Falger, a native of Innsbruck, may have been incensed by the GLM challenge to Arlberg orthodoxy. Or maybe he was just chasing off an “underground” instructor. Either way, Lester went away with a chip on his shoulder.

Lester, a middle-aged U.S. Tennis Association referee and an accomplished player, was a charismatic and driven personality, with a flair for the dramatic. Built like a fireplug, he wore colorful dress and shaved his head. When in his 20s, the Atlanta native had worked as a producer, promoter and choreographer for stage acts, and then as a theater manager, eventually landing in Hollywood and, later, Australia.

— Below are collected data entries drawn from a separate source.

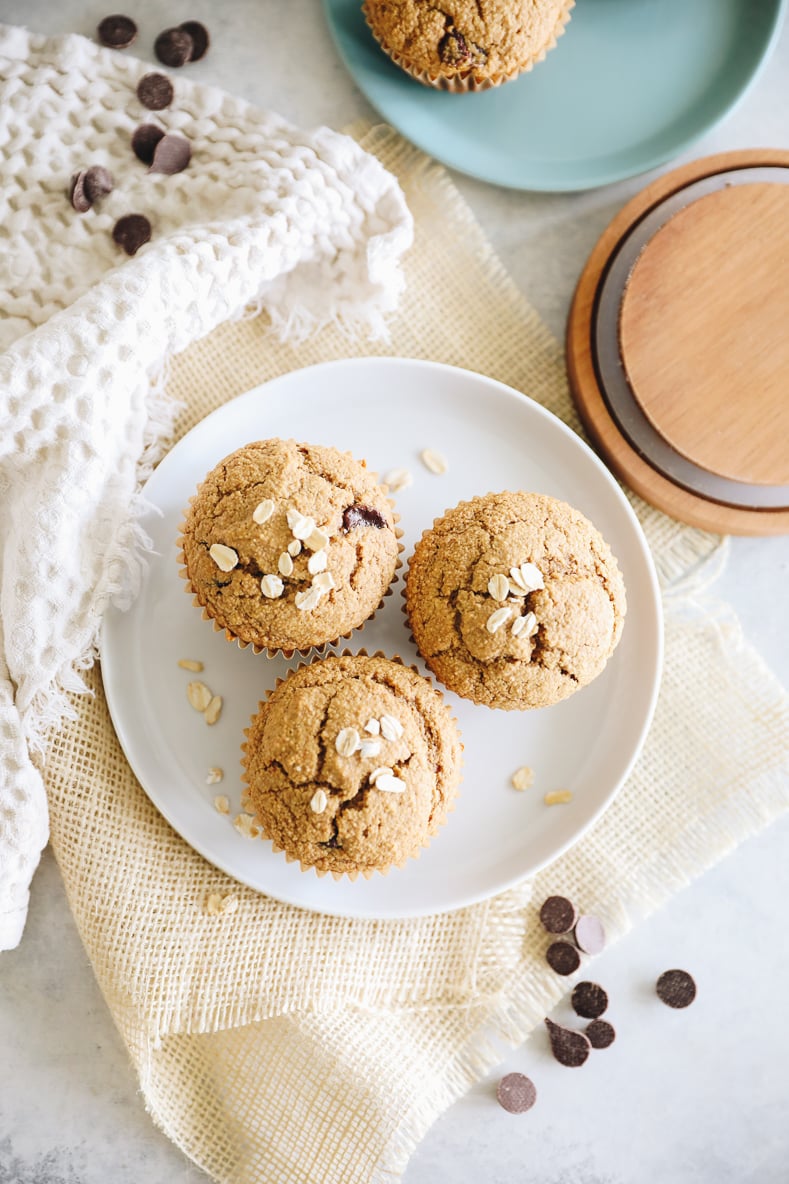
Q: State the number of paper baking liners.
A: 4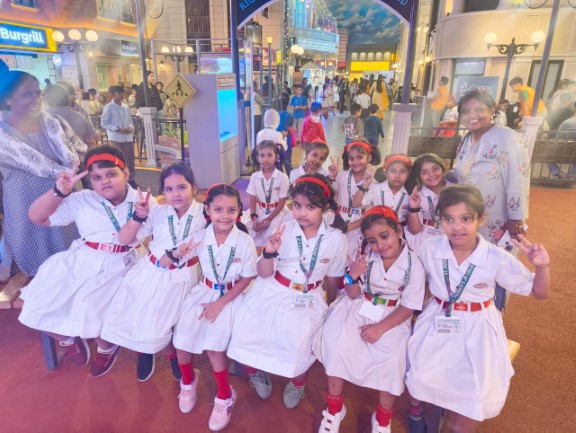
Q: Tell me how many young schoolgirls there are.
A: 11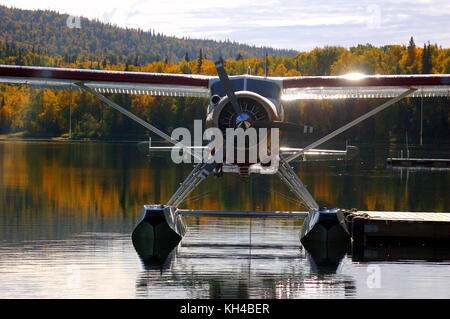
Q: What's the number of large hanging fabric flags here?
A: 0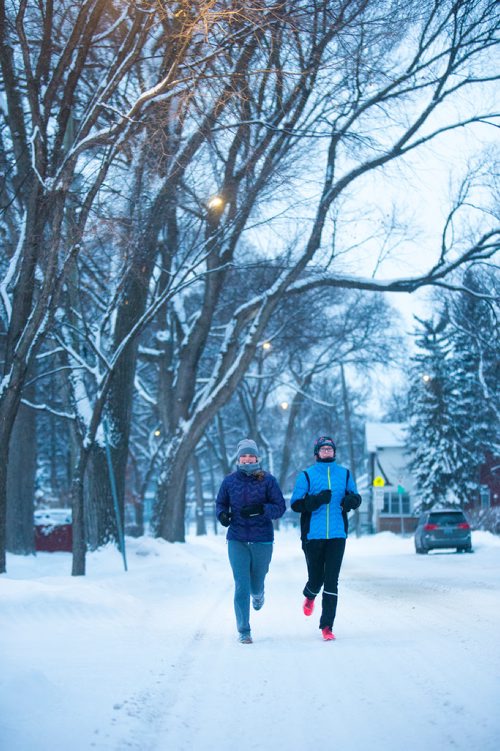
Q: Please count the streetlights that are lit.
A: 5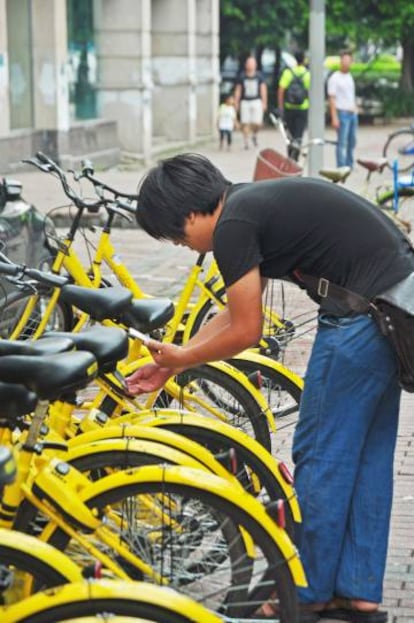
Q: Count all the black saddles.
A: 7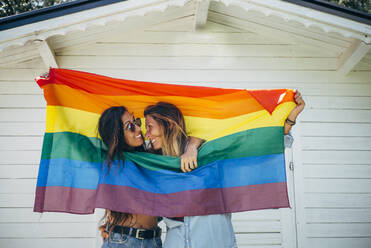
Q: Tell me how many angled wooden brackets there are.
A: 3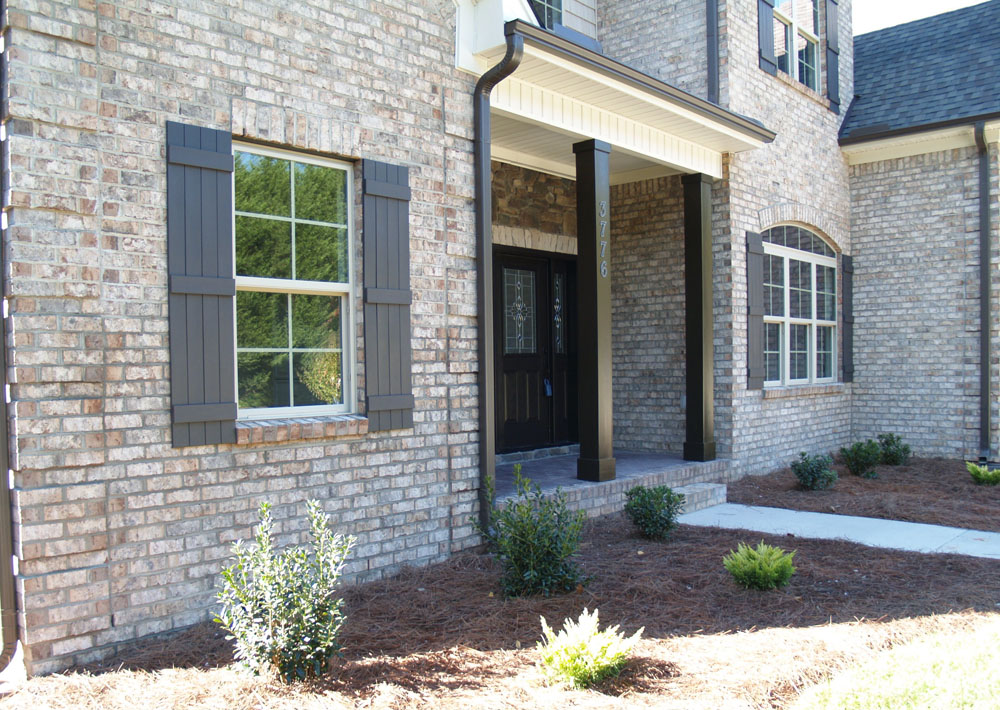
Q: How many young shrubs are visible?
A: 9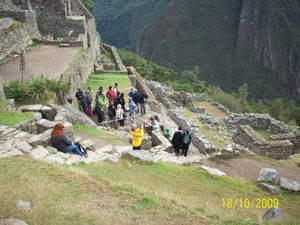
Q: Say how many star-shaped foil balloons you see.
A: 0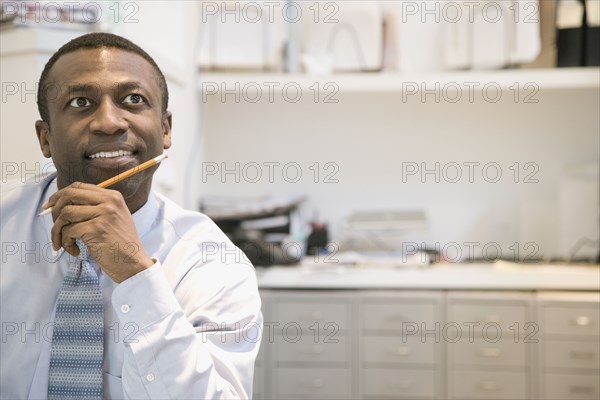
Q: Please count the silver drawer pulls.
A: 12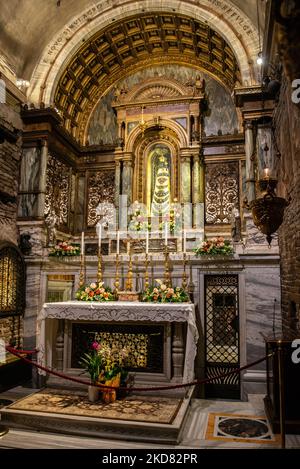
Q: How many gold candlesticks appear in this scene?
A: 6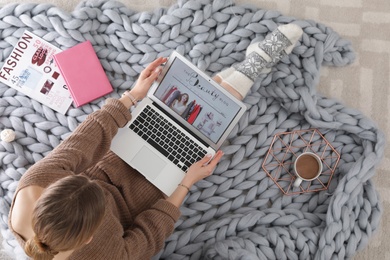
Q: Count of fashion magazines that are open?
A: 0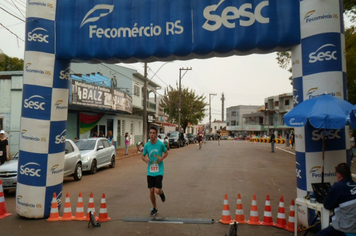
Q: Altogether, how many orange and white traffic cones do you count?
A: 12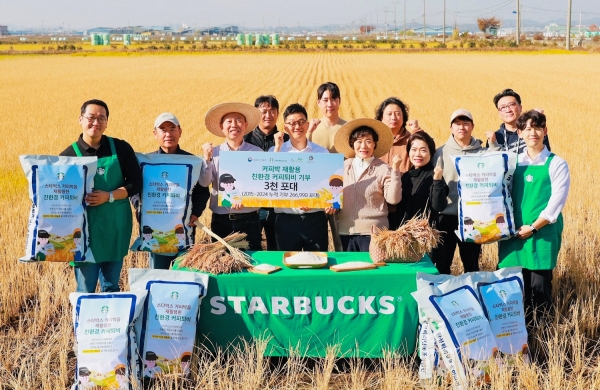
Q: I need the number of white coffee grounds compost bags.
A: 8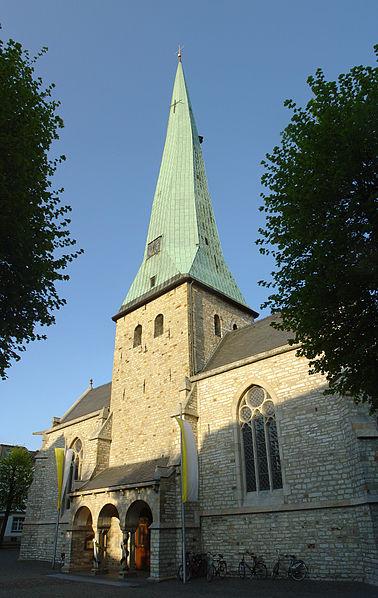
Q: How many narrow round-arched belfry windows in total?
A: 4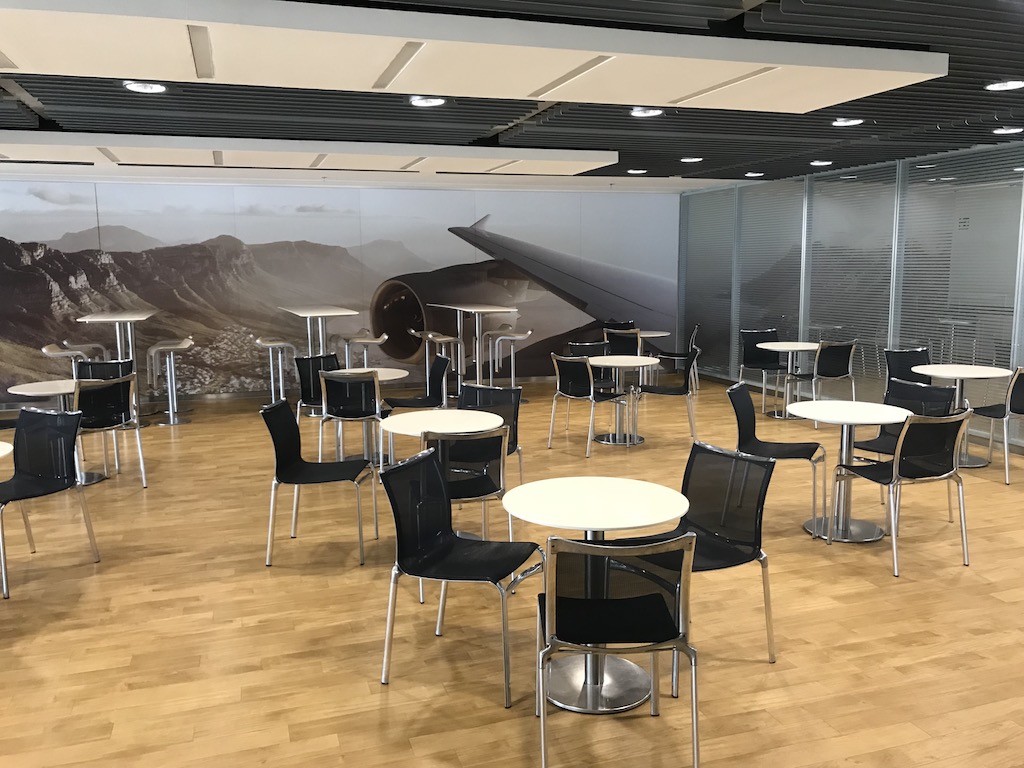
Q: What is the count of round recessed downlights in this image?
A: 10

Lester claimed to have served as an officer in the Australian army. And he had the athletic skills and personality to coach tennis and skiing. But he didn’t look the part.

Cottrell and Lester
Jim Cottrell and Jack Lester. Cottrell Collection.

Meanwhile, Jim Cottrell, a native of nearby Boone, learned to ski in a unique phys-ed course at Appalachian State Teacher’s College, on the slopes of Blowing Rock Ski Lodge, a ski area. While earning a master’s degree in business from Appalachian State University, he joined the volunteer ski patrol and became its director. On graduating, Cottrell taught accounting at a community college in Charlotte and weekended at Blowing Rock. During the summer of 1969, Cottrell and Lester were neighbors in Charlotte and met at their apartment tennis courts. Tall, slim and movie-star handsome, Cottrell was an odd contrast to Lester, but they hit it off.

One of the things they had in common was a distaste for Arlberg-style ski instruction. Cottrell, for example, didn’t like the way the Austrian ski school staff took all the advanced classes and left beginners in the hands of less-experienced instructors; he had also become a fan of Georges Joubert’s coaching methods. Together, Lester and Cottrell cooked up the idea of an American-staffed ski school that would sell package lessons to groups like ski clubs, churches and colleges. For marketing purposes, they wanted to give the new school a European shine, but not an Austrian one. So they named their project the French-Swiss Ski College. Adding to the luster: the French and Swiss had won two-thirds of the medals in Alpine skiing at the 1968 Grenoble Olympics.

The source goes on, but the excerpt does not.